The charges that Gotwald was not teaching correct Lutheran theology had swirled around quite some time before formal charges were brought to the Wittenberg Board of Trustees. It undoubtedly owed much of its genesis to Gotwald's ministry in Dayton in which he became embroiled in many stormy debates about church doctrine with some other church leaders. It reached the point that his health gave out and he had to resign his ministry and spend a period of time away from the ministry to recover. It was no coincidence that his most vocal critics and accusers came from Dayton.

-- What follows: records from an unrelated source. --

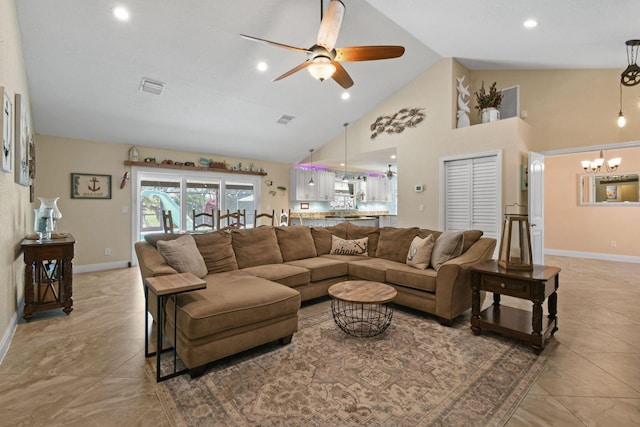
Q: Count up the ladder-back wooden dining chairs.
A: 6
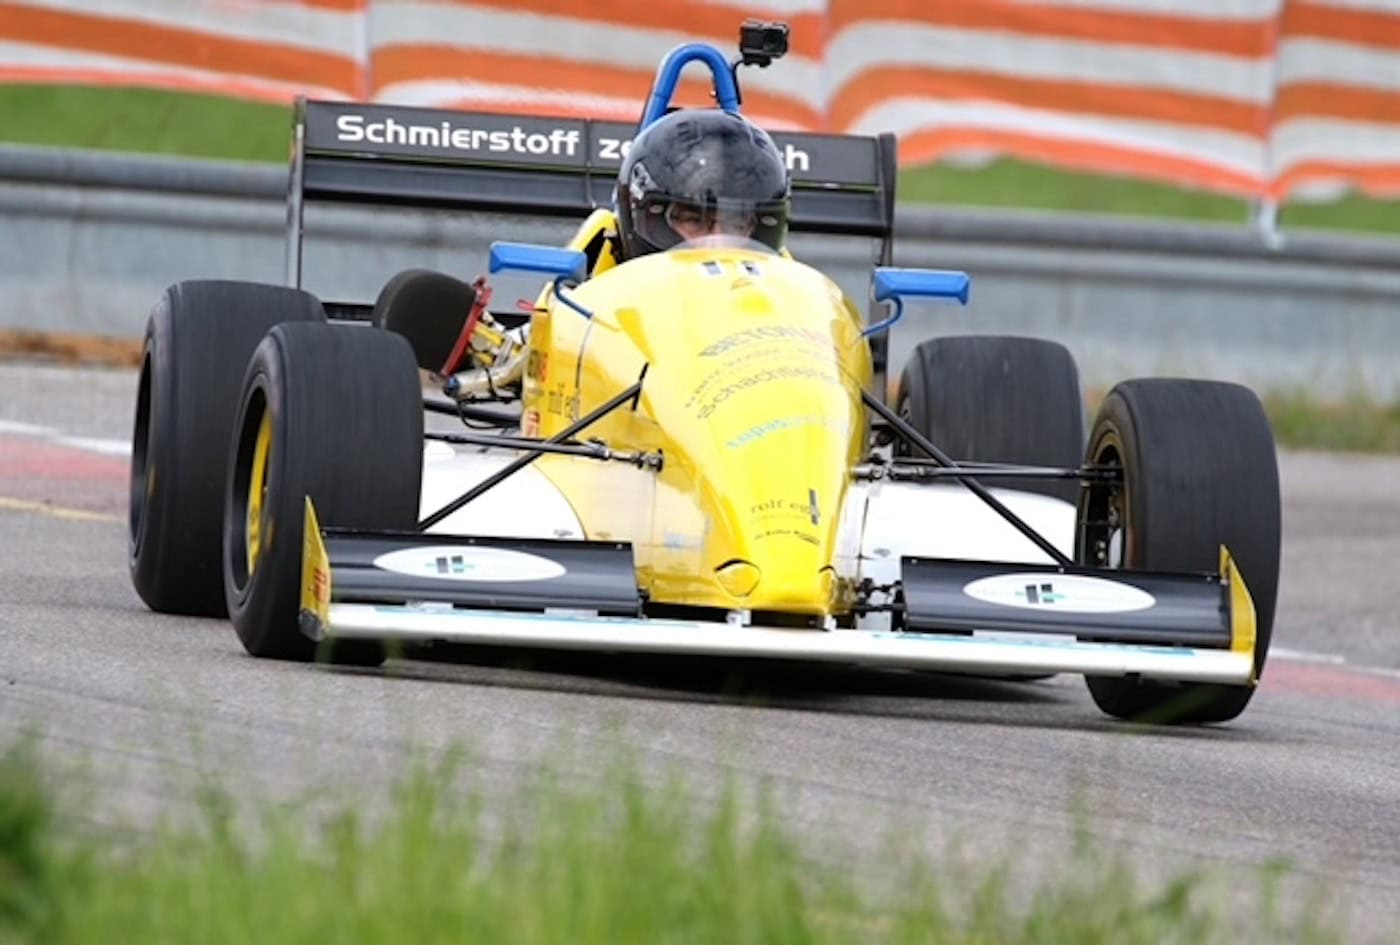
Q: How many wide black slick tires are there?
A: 4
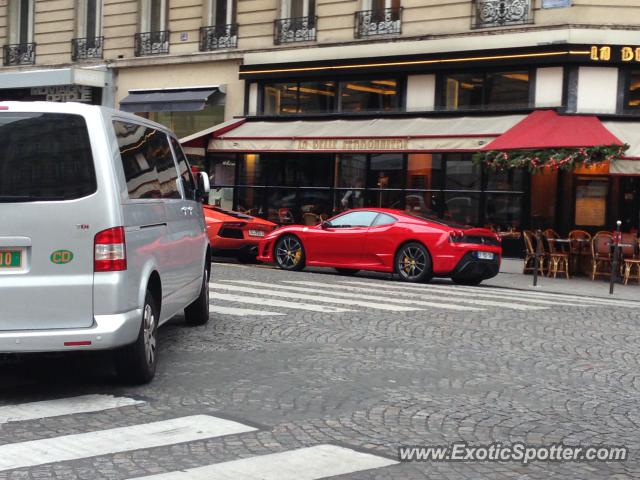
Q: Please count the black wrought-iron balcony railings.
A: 7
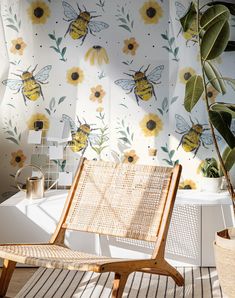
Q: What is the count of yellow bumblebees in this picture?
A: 6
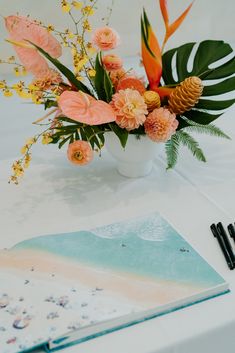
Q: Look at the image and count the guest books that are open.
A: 1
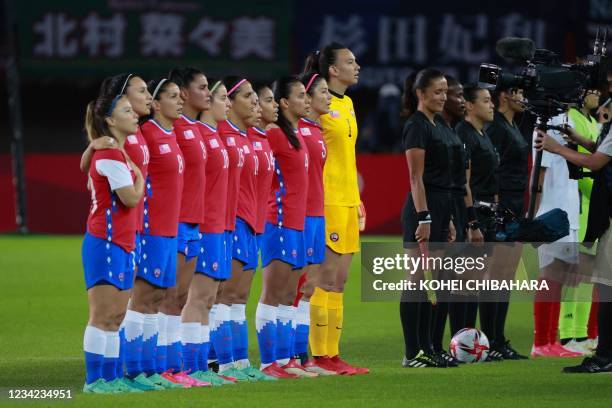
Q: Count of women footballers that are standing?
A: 11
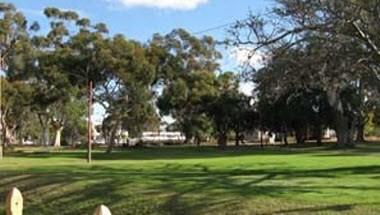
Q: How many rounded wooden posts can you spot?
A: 2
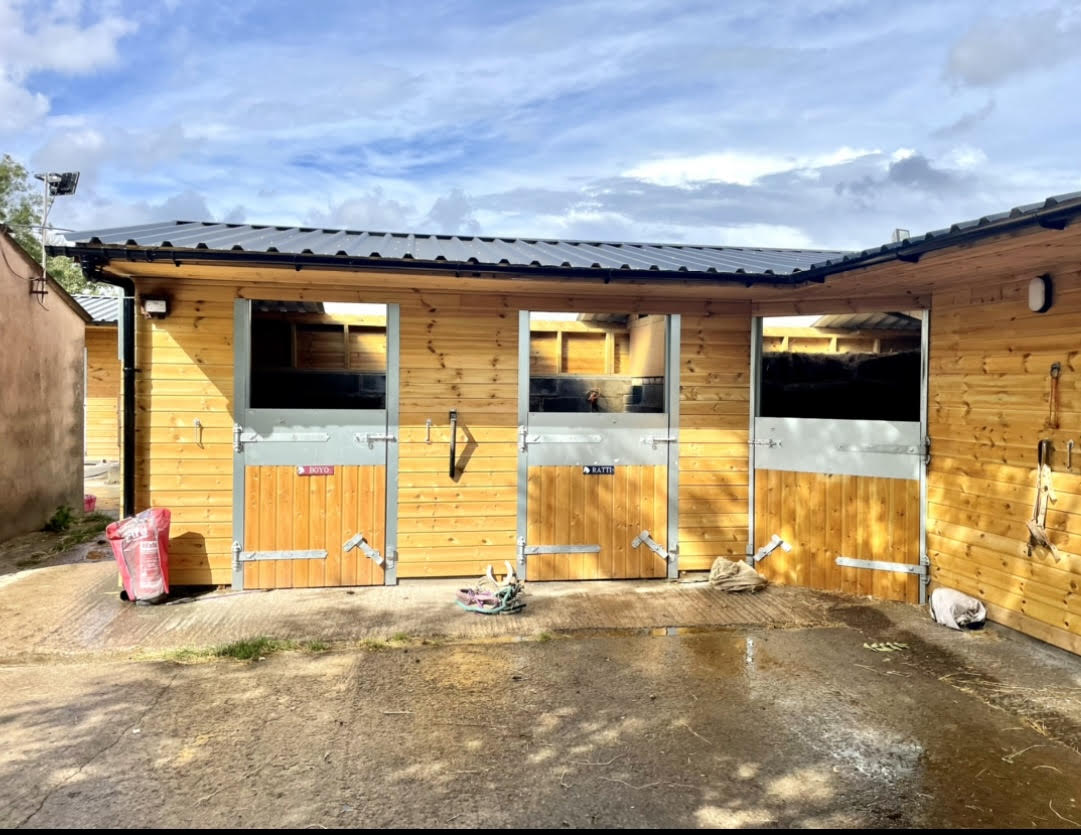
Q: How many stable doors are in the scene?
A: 3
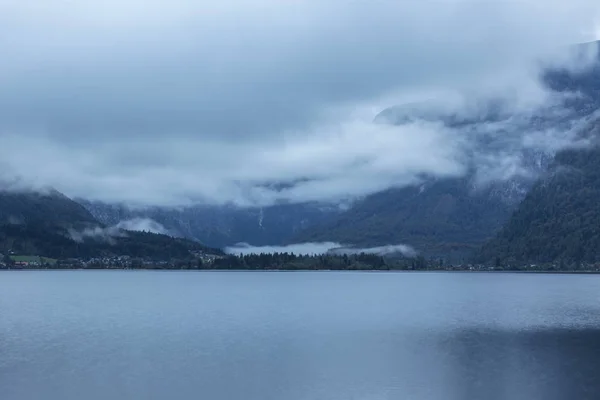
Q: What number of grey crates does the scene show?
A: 0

Perhaps most damaging in the leadup to the trial were articles in the Lutheran Evangelist that named "Luther Gotwald as a teacher not fit to teach in a General Synod Seminary."

A minority of the Wittenberg board of directors, consisting of Ernest E. Baker, Alexander Gebhart, and Joseph R. Gebhart, sent a minority report to the Miami Synod Convention, which was held in Springfield on October 5 through October 7, 1892, requesting that it investigate whether Gotwald "gloried in the idea that the logical interpretation of the Augsburg Confession, i.e., orthodox Lutheranism] would lead to the doctrinal basis of the general council (i.e., unorthodox and, at the time, actively competing Lutheranism)". The board of directors, after lengthy debate, pointedly supported all their faculty of their seminary.

Further, a majority of the Wittenberg board of directors had little heart to hear the heresy charges against Gotwald. In fact, the Wittenberg board of directors as well as the Miami Synod Convention passed on the chance to act on the charges brought by this minority of the Wittenberg board of directors. Some Wittenberg Theological Seminary faculty members even tried to talk the accusers out of their intention to take action against Gotwald.

Even so, these accusations motivated Gotwald to assure the Wittenberg board of directors in writing on October 31, 1892, that he had "never contemplated a change in the doctrinal basis of the General Synod". His assurance included a list of the theological positions he accepted and those he rejected. He requested the opportunity to go before the board and make this assurance in person. However, at this point, the president of the board saw no need, after their lengthy discussion at their regular meeting, to call a special meeting to deal with what it seemed to consider frivolous accusations.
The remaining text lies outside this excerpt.